Planning data exchanges
It is not uncommon for us to have conversations with potential TIs which may vary from world renowned large corporates to an individual from a school with a great idea. We treat both without fear or favour. A common theme, and apologies if this is akin to 'teaching one's grandmother to suck eggs', is that data journey and ensuring the identity of a person through that data flow.
Scenarios
- I have Mr and Mrs Smith in my application and want to import their children from the MIS.
- Pupils register online for our service and we want to pull their data from the MIS.
- We want to match up staff in our shopping site to FMS users.
GDPR
Regardless of why I want to Match Mr Smith to his children it is essential that I only match him to his own children and not to anyone else's children. I've picked 'Smith' because there are likely to be many parents called 'Smith' in SIMS. Unfortunately in the case of Parents, there is nothing absolute like a National Insurance Number to uniquely identify every instance of 'Smith'. Even matching on address is no guarantee if there was a father and grandfather of the same name; perhaps 1 in a 100 or 1 in a 1000 parent records we might have an issue but is that OK?
You can always argue that these are edge cases and most uncommon but this is not a sufficient defence against a GDPR breach which will happen given a sufficient number of parental records processed. Moreover, knowingly disregarding edge cases would likely aggravate the offence to an impartial judge.
Key lesson
Without a bona fide alternative identifier such as UPN or NI Number, data needs to start life in the MIS and retain the MIS unique identifier through it's journey. This is particularly important for parents.
The problem with UPN is that staff/pupils will not know their UPN (or at least they are not supposed to under ICO guidelines as a blind identifier). The problem with NI number is that it can be used to link people to external systems but its use should really be restricted to HR, Payroll and Tax unless there is a compelling need with an external justification; our shopping site example is unlike to be a sufficient justification. Thus staff and pupils too are best matched uniquely by the external id from the MIS.

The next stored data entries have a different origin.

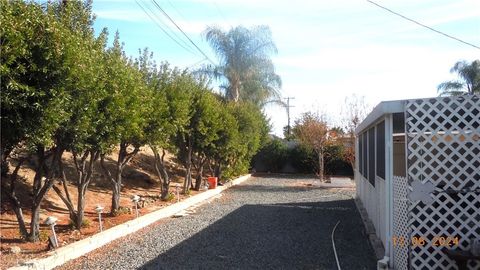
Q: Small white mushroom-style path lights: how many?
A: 4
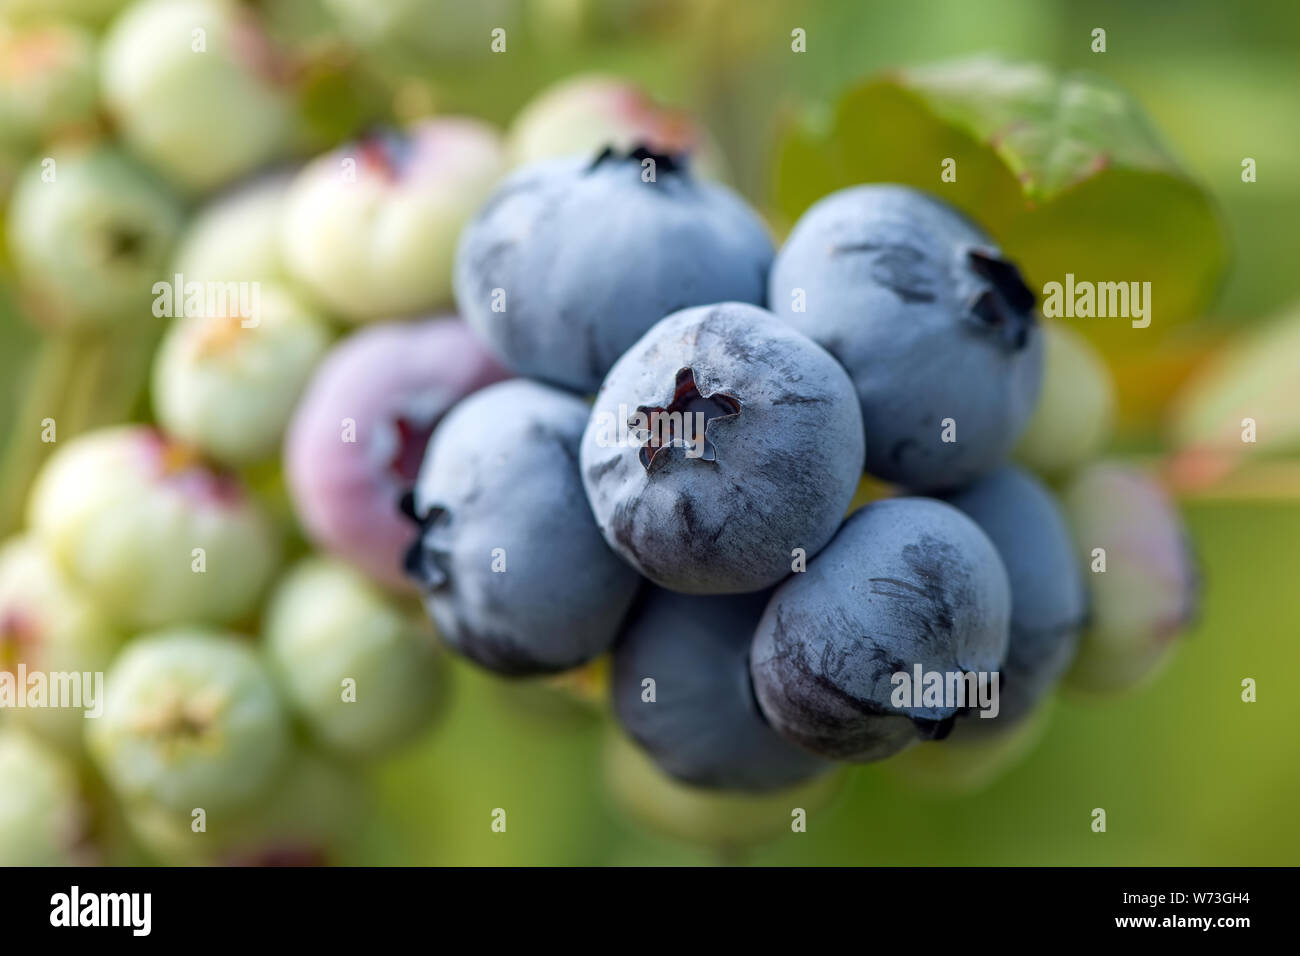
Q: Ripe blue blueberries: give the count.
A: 7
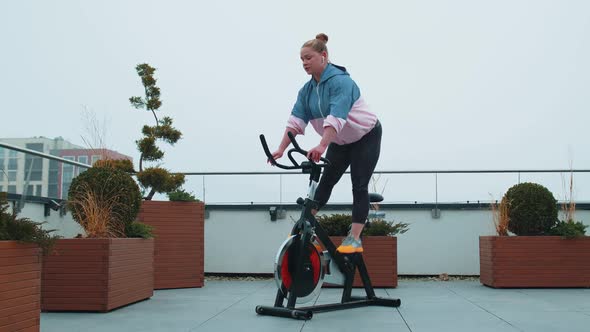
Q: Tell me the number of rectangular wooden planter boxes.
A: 5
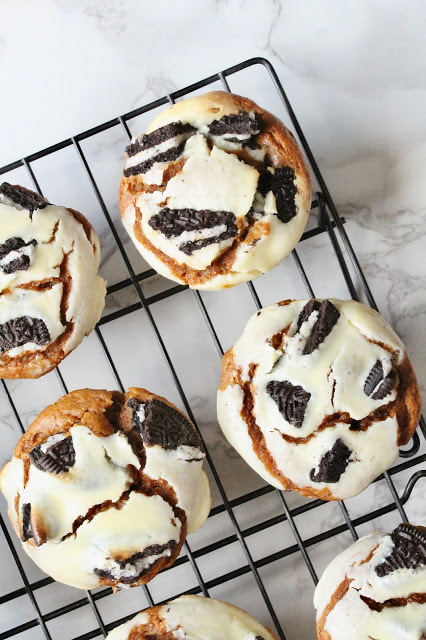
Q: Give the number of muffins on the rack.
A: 6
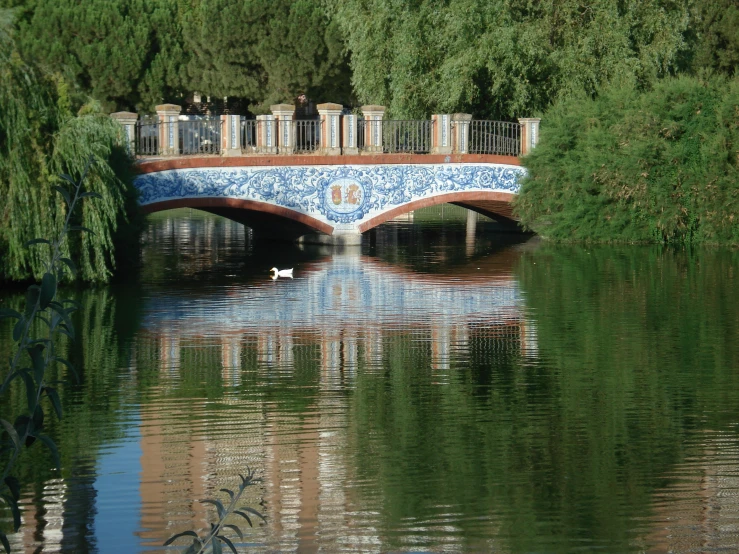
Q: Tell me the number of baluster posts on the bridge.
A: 11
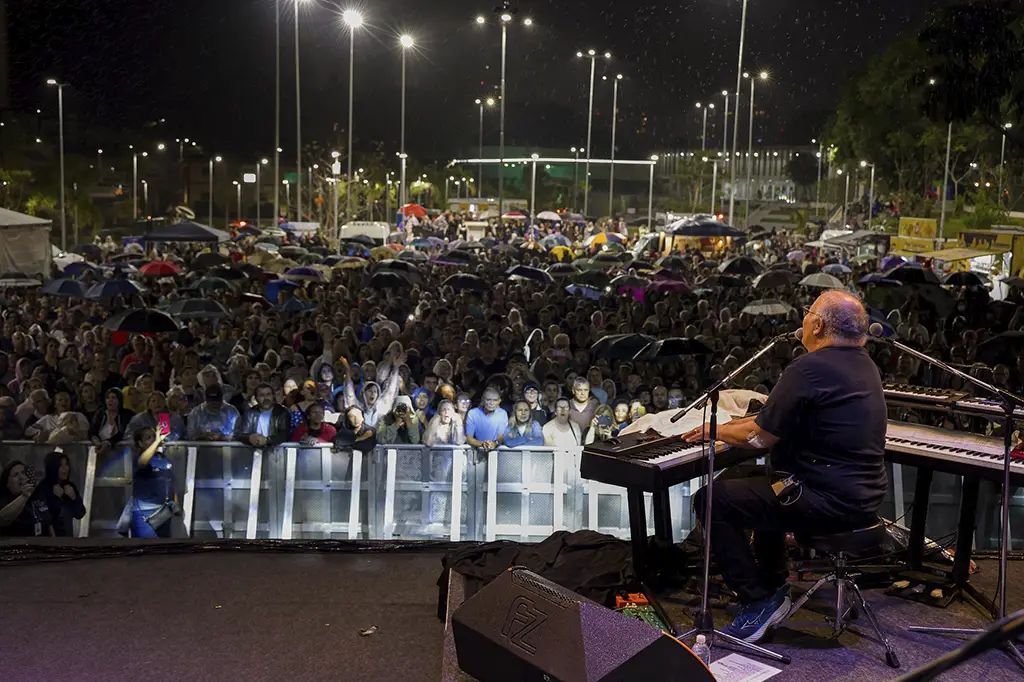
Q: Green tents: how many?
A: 0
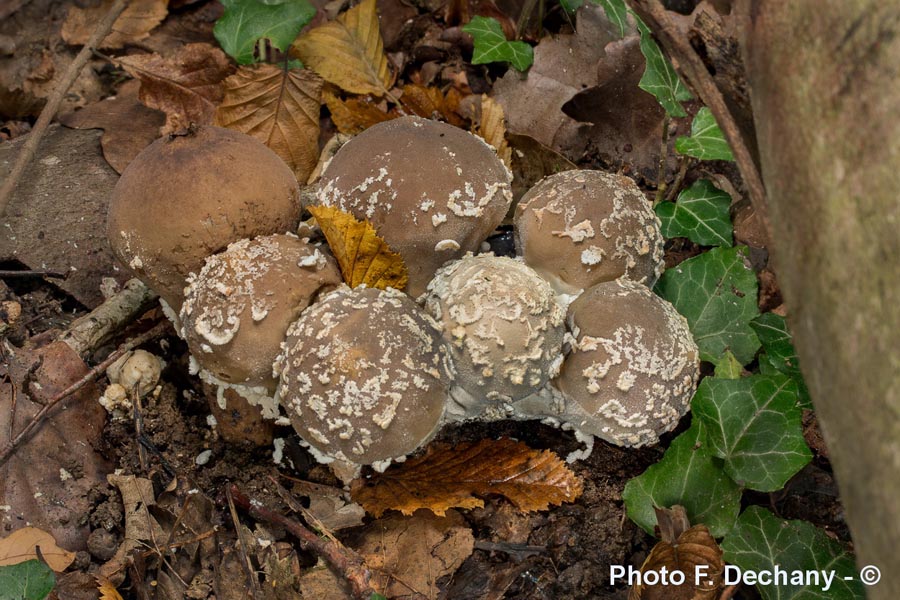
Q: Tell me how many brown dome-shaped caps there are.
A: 7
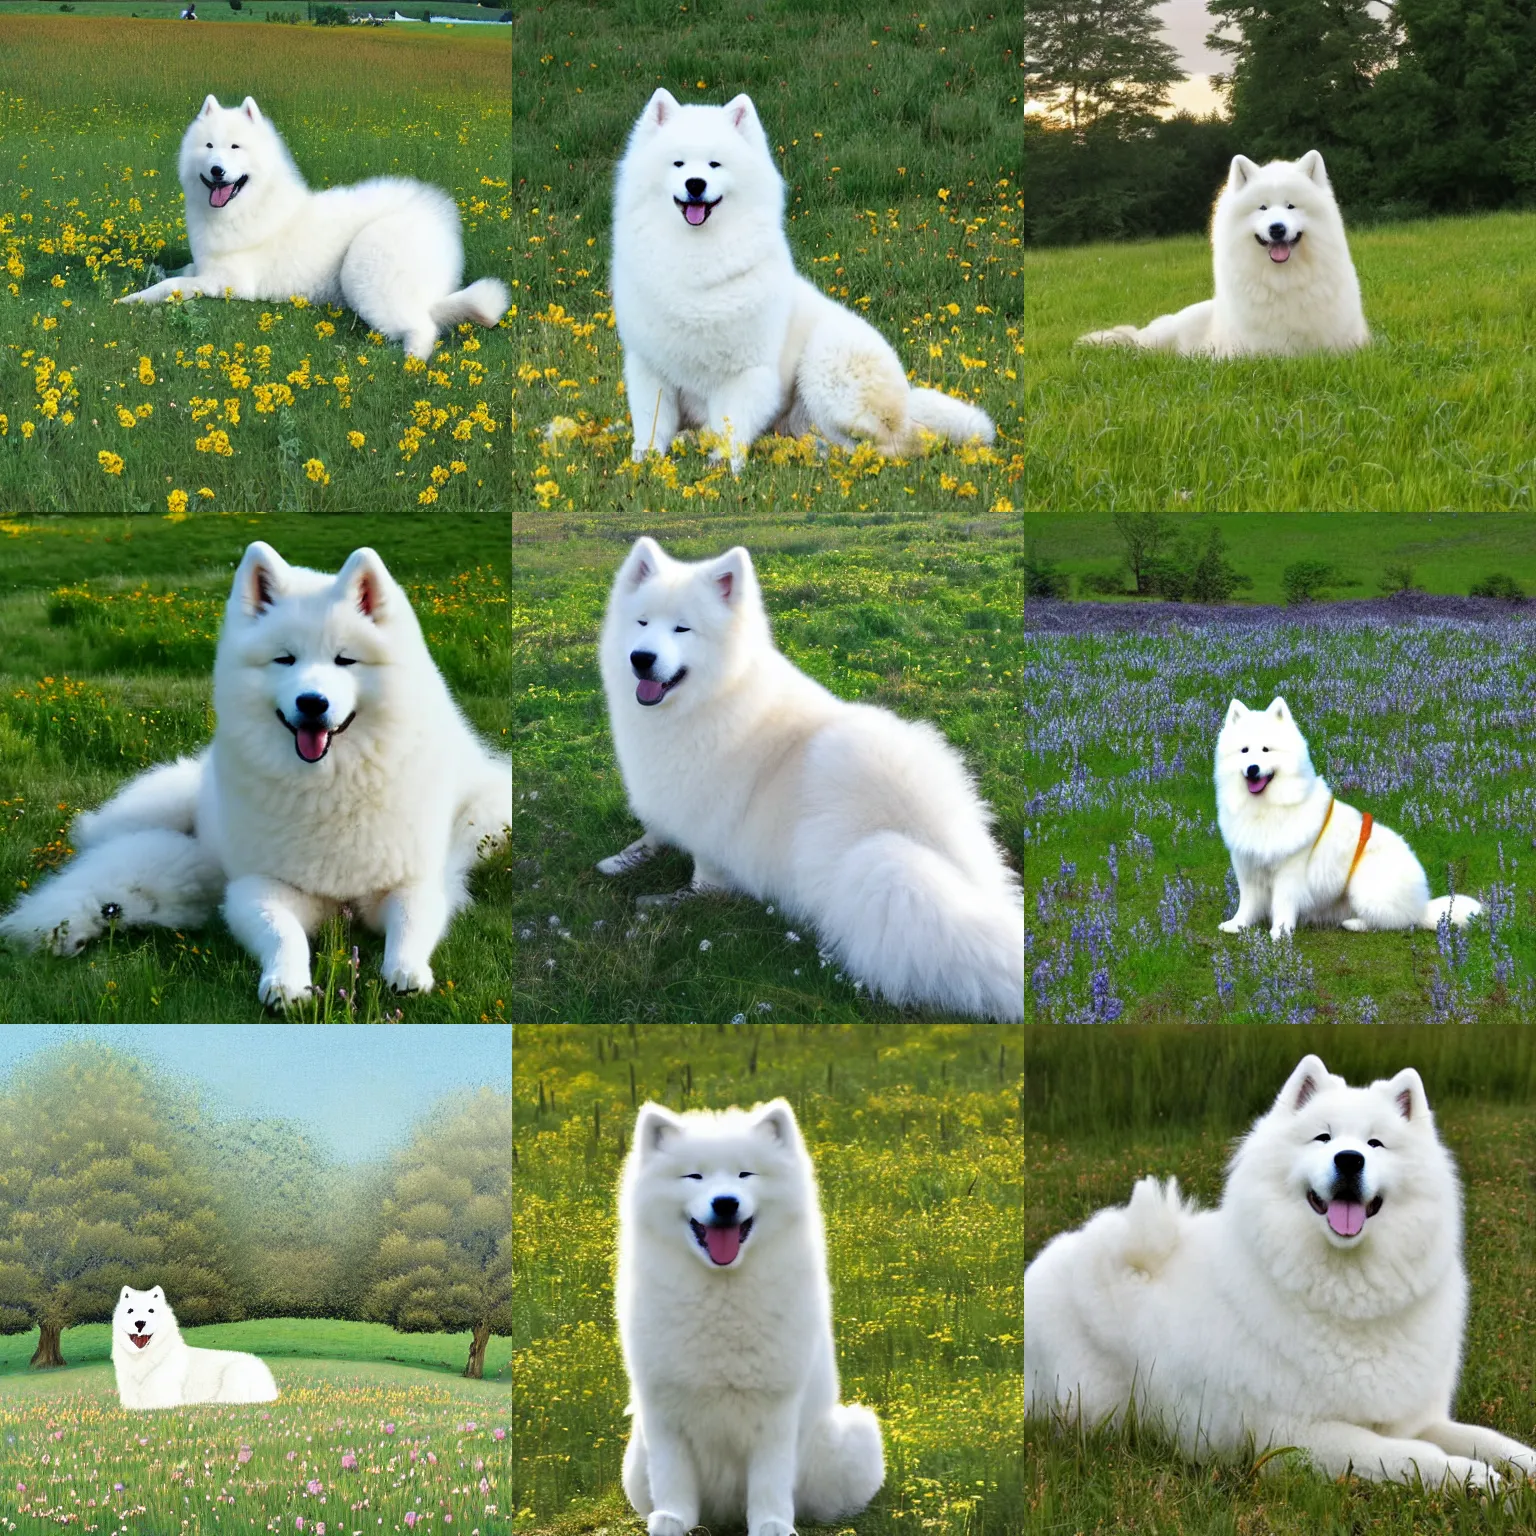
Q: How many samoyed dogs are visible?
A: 9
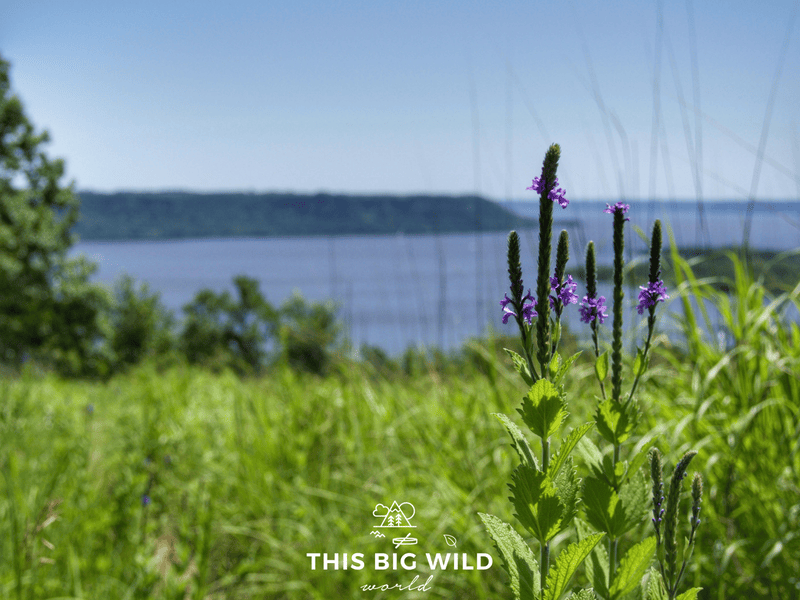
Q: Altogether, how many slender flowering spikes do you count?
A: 9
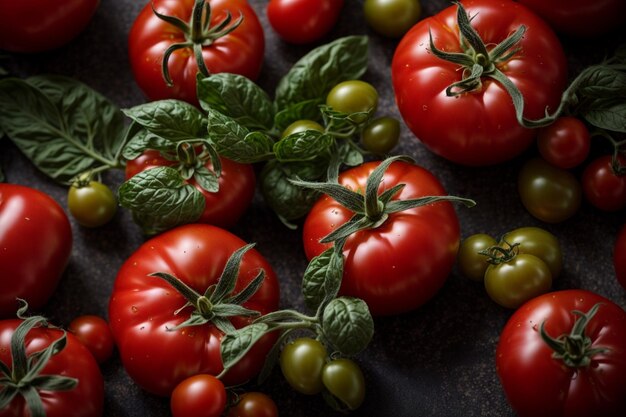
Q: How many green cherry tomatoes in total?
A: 11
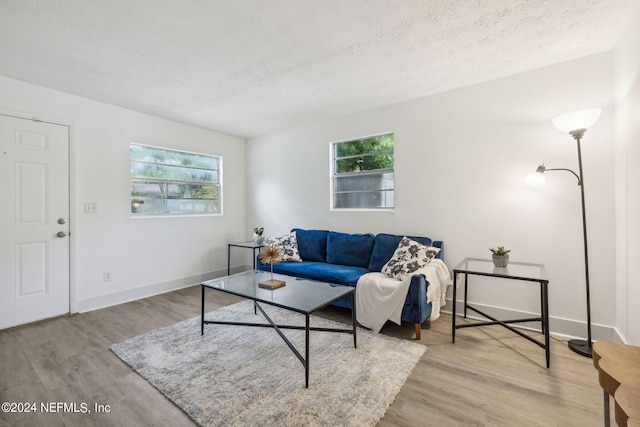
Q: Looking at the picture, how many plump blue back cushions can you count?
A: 3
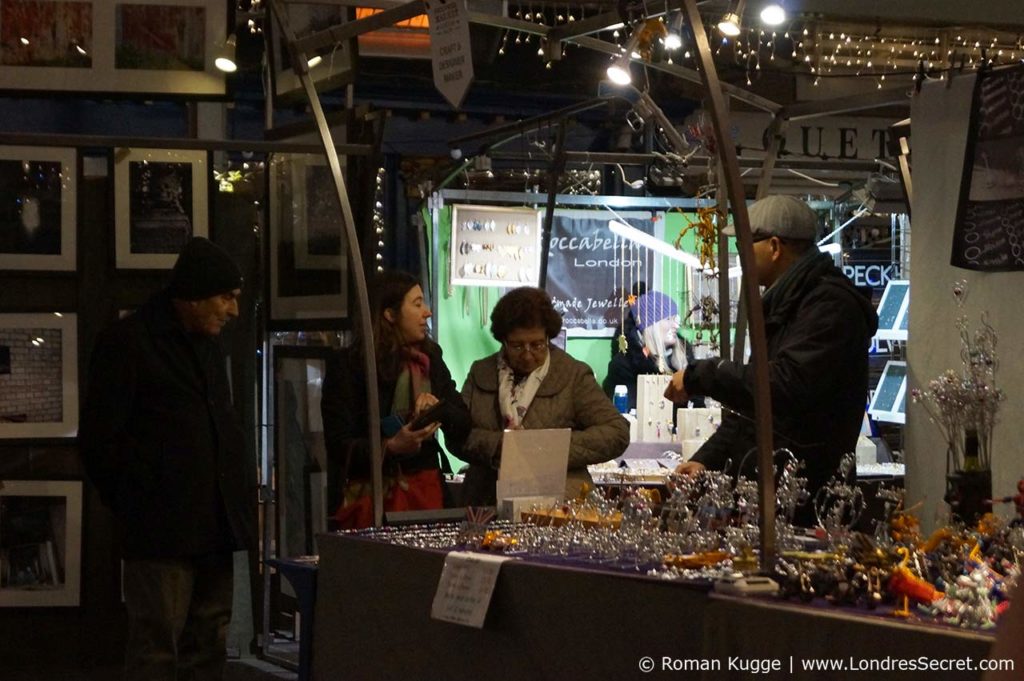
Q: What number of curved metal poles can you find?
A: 2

The SIMS external ID is unique to that school or establishment. Be warned that training data will have the same GUID for 'Adrian Blacker' (SIMS training data head teacher) in most training systems, thus care is needed when using multiple instances of training data if global uniqueness is needed. We would recommend using 'Organisation ID' + 'External ID' whereby TIs issue a unique external ID (not school number) to each 'school' within their system.
Conclusion
If a person signs up for a service independently of the MIS data, then it is very likely that they cannot be matched back to their records in the MIS without external (manual) confirmation that 'John Smith' is this particular 'John Smith' and i would recommend that this match was recorded and attributable to a real member of staff. To avoid the hassle, simply base the data exchange on initial exports from the MIS.